3. Define the data architecture

Organizations that have undergone mergers and acquisitions or have diverse lines of business often have many diverse data sets—including different views of the same data. This situation raises several questions: Who owns the data? What is the best version to use? What is the right data architecture?

To address these questions, organizations need to move beyond database administration to architect data across diverse sources. The data sources must then be integrated in a meaningful way. While the initial prototyping for an analytics project might be adhoc, a repeatable data architecture and data flow is necessary for long-term success.

A repeatable data flow can pull in data from various end points, spanning operational business processes to mobile devices to sensors. Enterprises may want to work with a company like IBM that offers the tools and expertise required for defining the data architecture.

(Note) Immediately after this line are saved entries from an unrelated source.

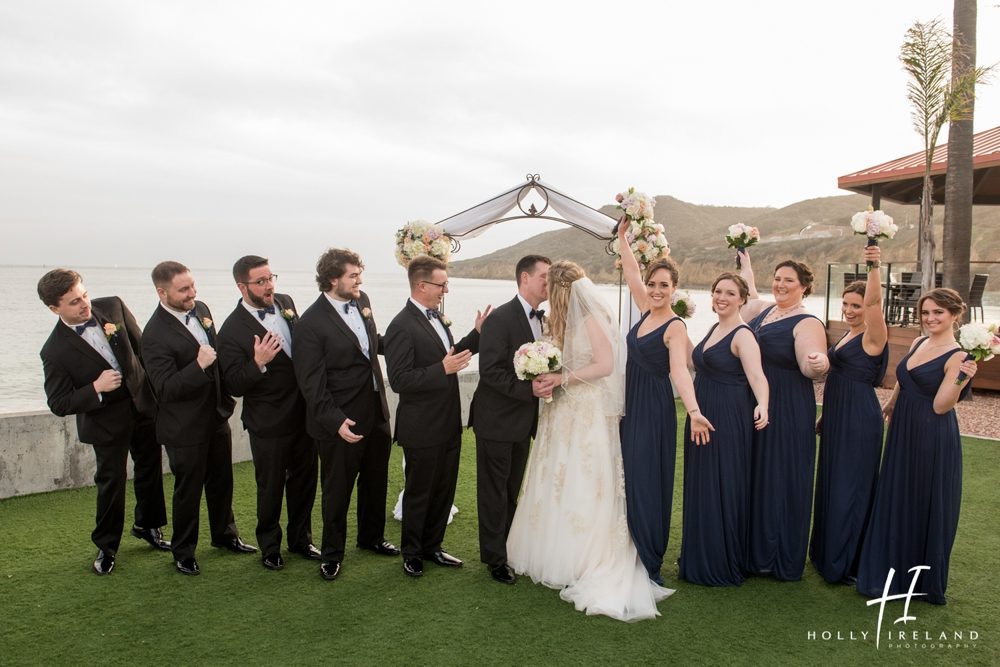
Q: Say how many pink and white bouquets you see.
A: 6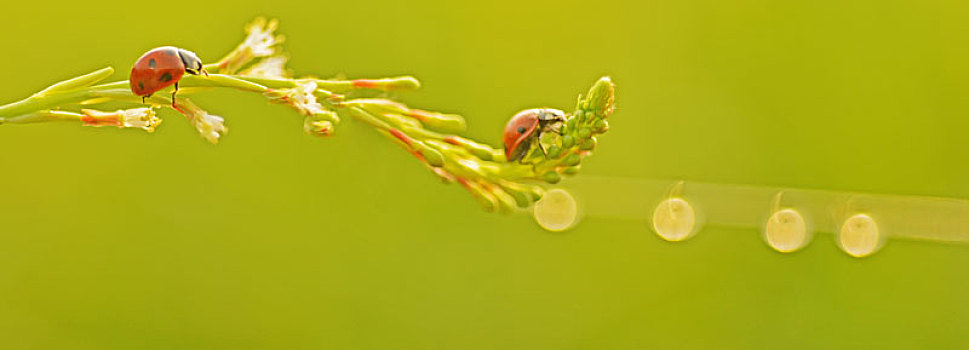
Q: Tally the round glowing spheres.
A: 4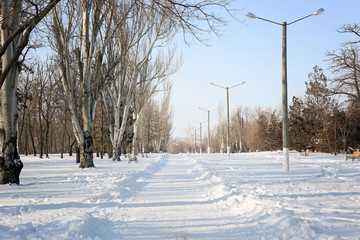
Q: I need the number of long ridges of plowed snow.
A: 2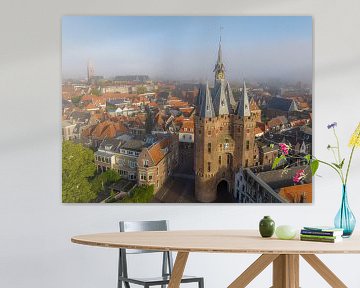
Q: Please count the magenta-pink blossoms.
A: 2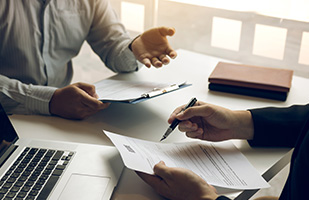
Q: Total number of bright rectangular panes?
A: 4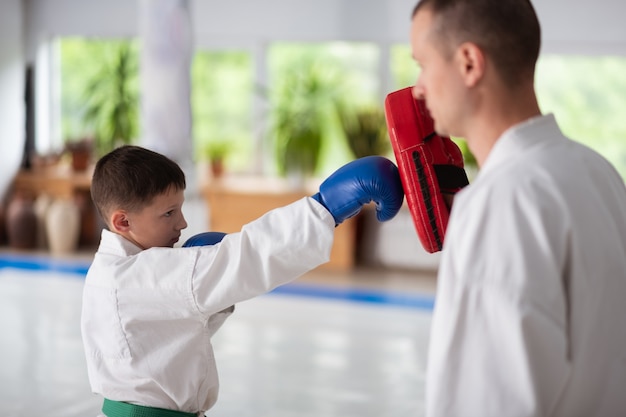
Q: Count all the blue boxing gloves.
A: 2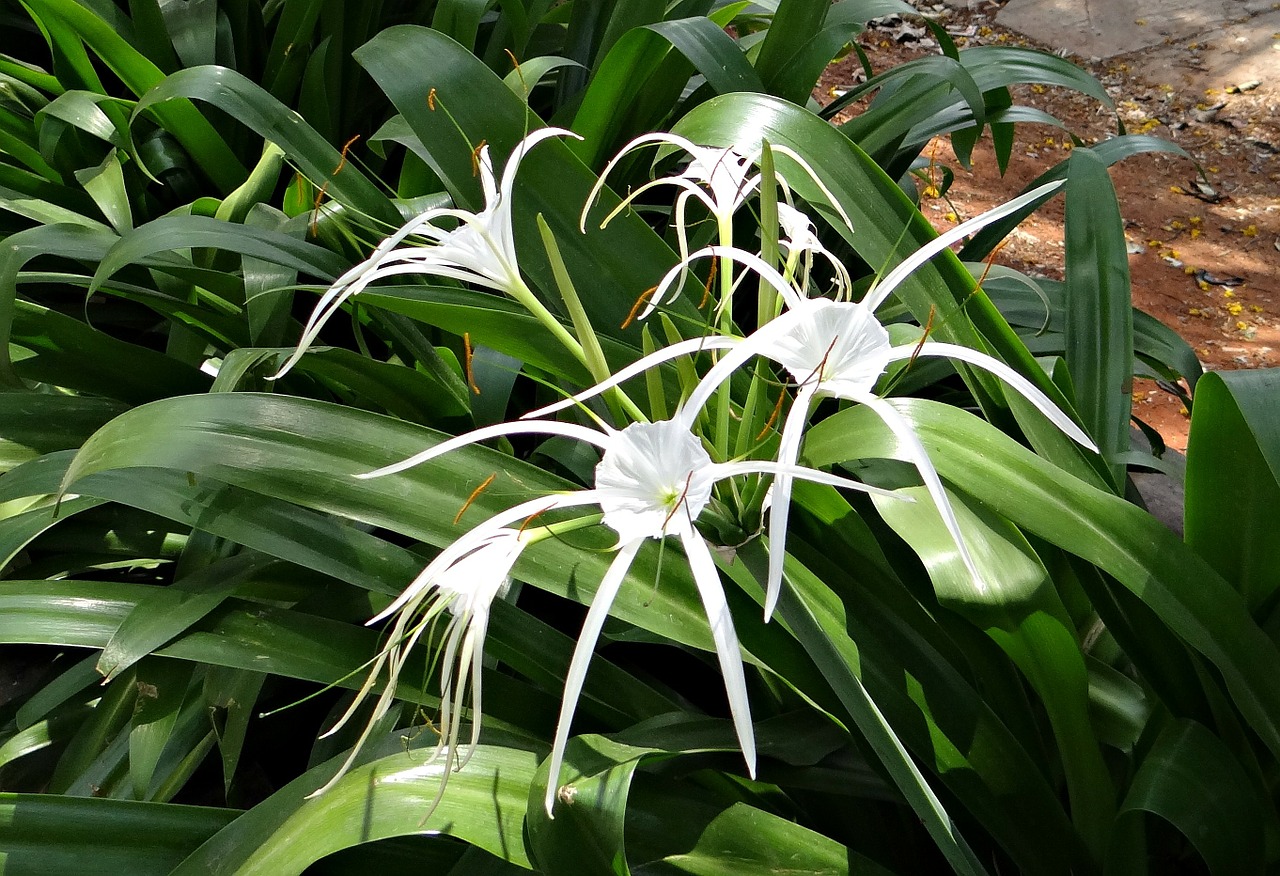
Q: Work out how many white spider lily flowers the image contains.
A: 6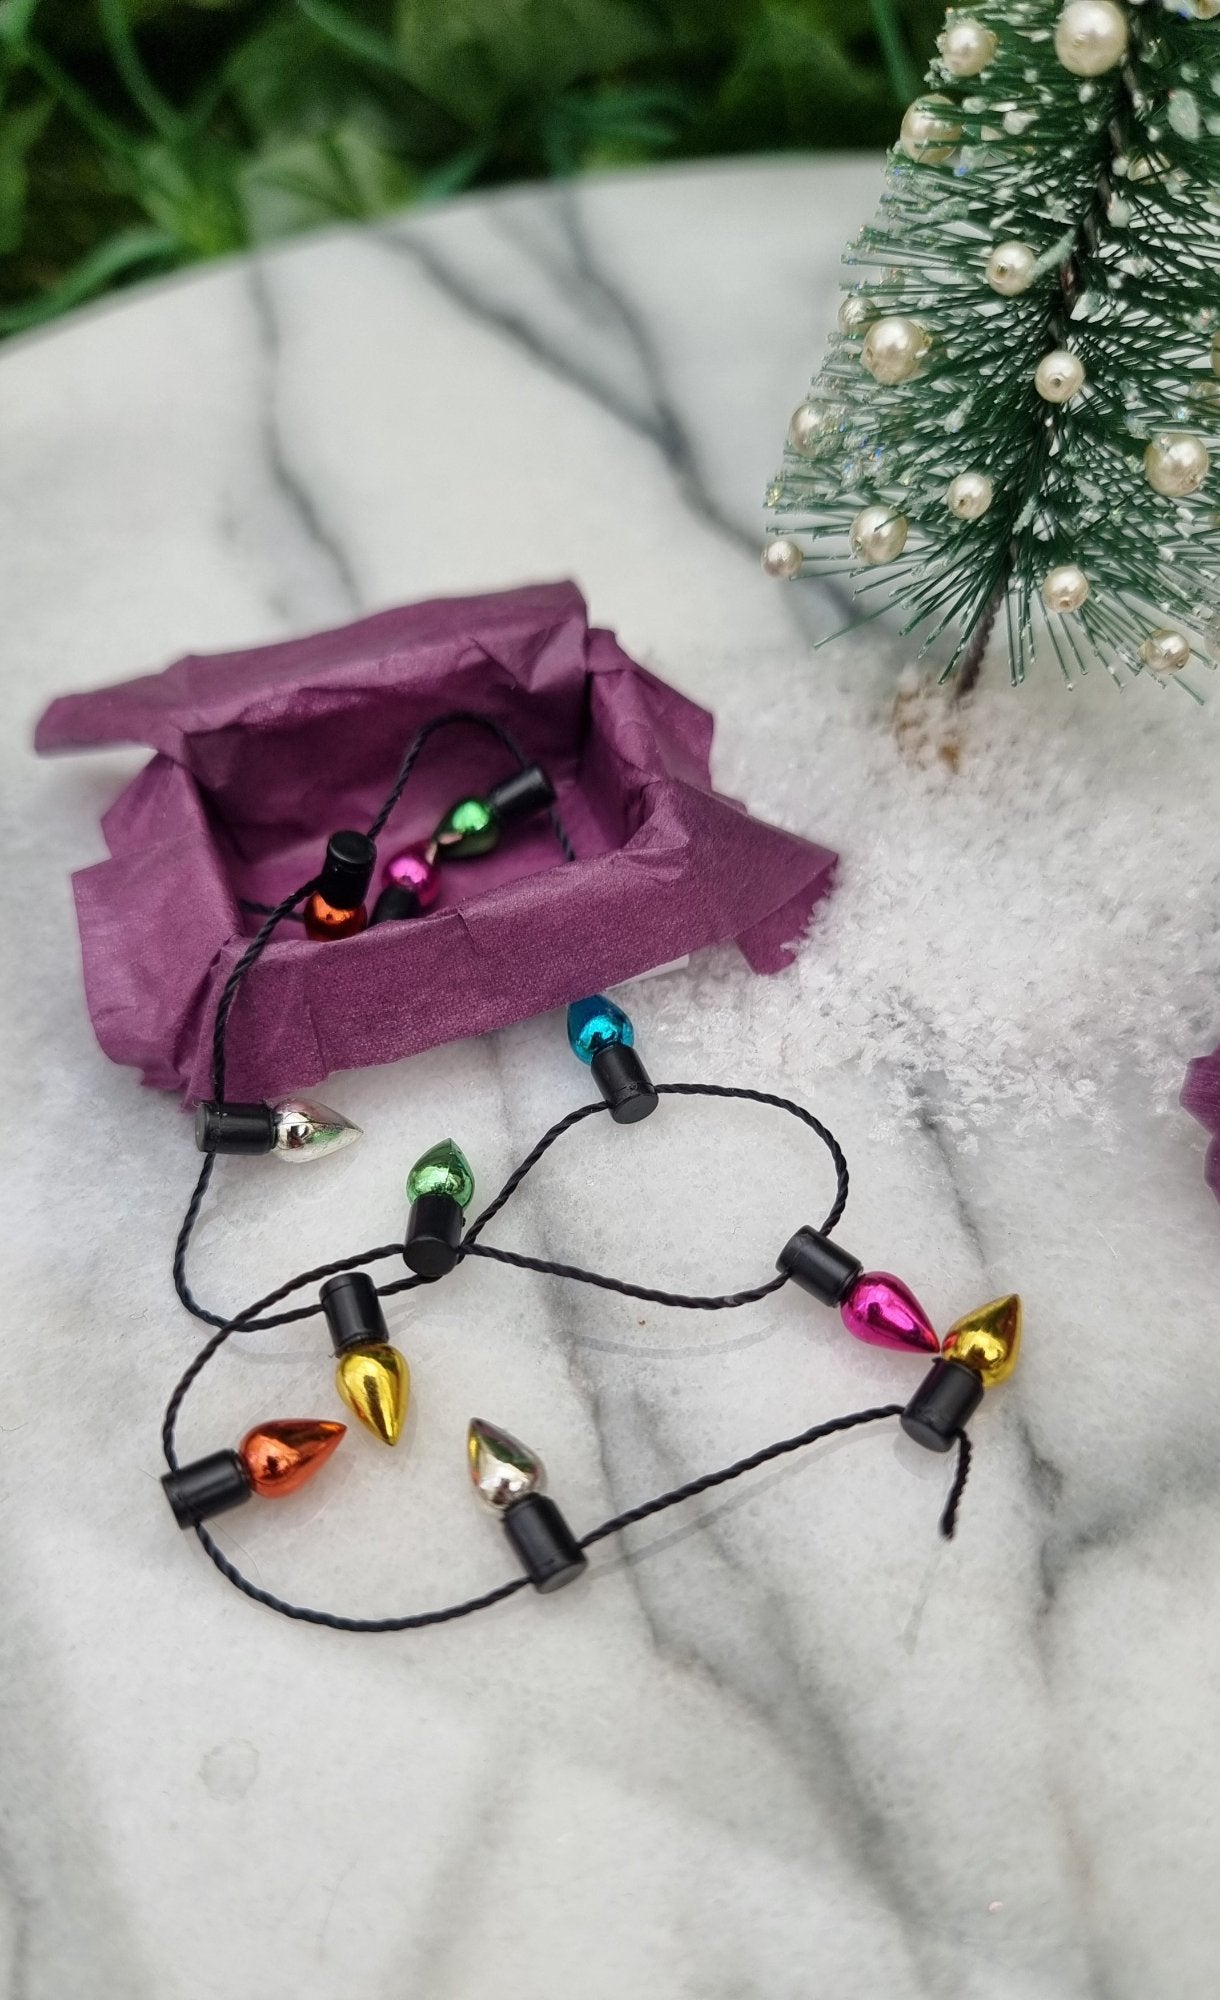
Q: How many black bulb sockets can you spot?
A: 11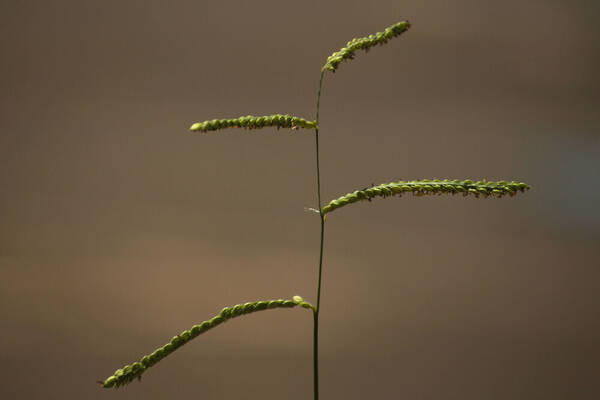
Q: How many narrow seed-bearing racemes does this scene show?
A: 4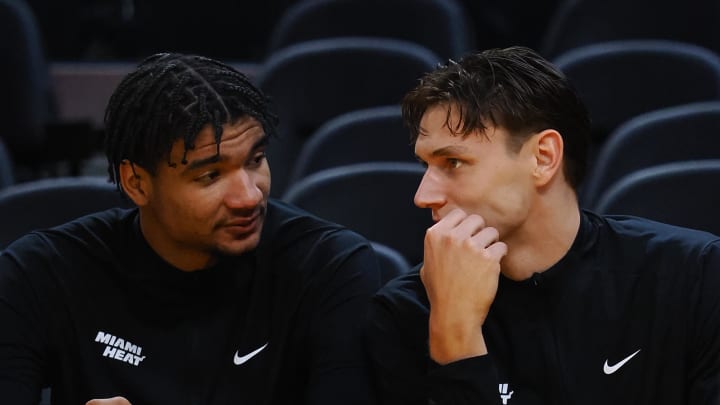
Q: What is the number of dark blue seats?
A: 12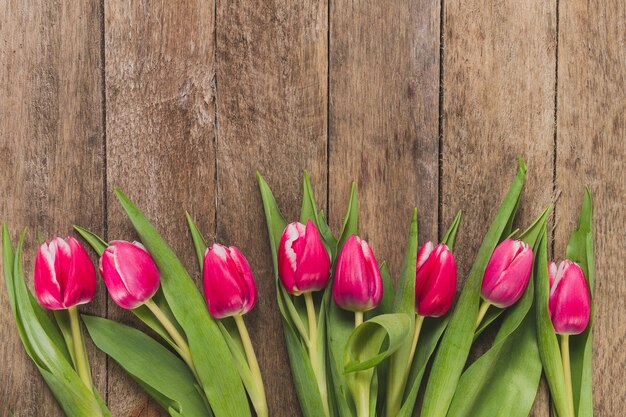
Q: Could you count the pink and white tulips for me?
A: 8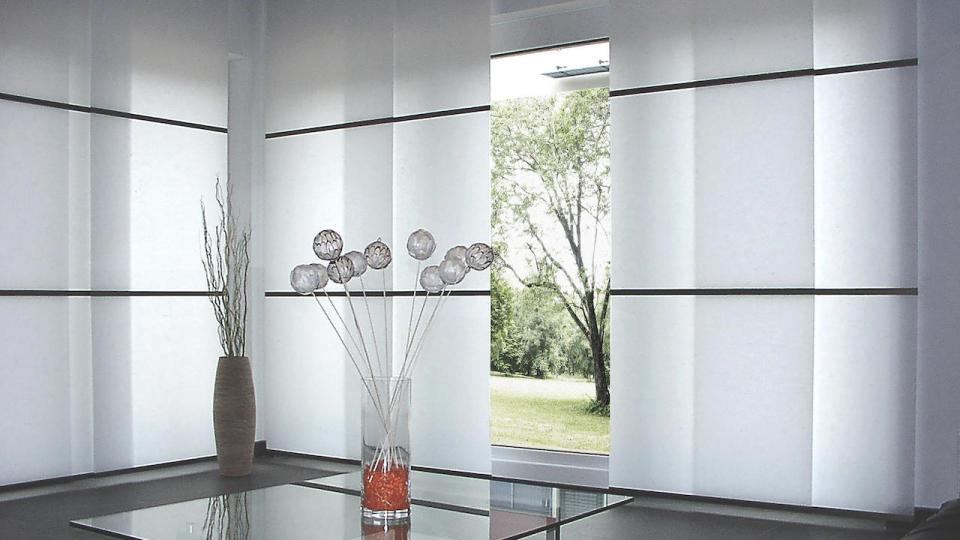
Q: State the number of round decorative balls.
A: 11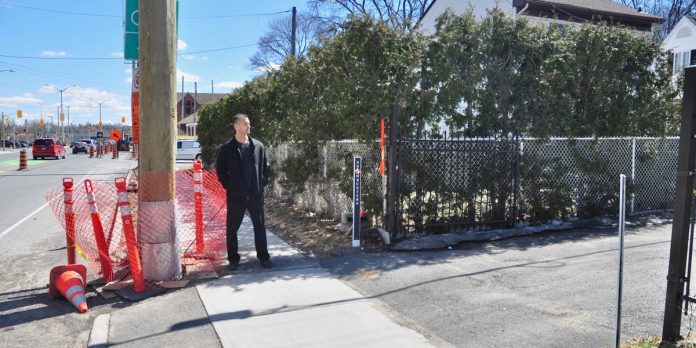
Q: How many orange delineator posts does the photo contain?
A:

4.Establish data governance

Another key consideration is the data governance that helps ensure information variety from diverse sources is trustworthy, particularly for organizations in regulated industries. Along with protecting security and privacy, maintaining visibility into the data supply chain is also critical. They need to know where the data came from to validate it. Credible analytics models require the ability to detect and track down any issues in the data pipeline.

Emerging technologies provide more data governance for advanced analytics. For example, Horton works, IBM and others are part of the open source Apache Atlas project that has as its mission to bring data governance to data lake technology.

5.  Maintain a safe data pipeline

Establishing policies and procedures to create a process that allows data to flow continuously into the analytics pipeline allows enterprises to make the most of AI analytics. A vital step is to build security and privacy into both the design of the infrastructure and the software used to deliver this capability across the organization.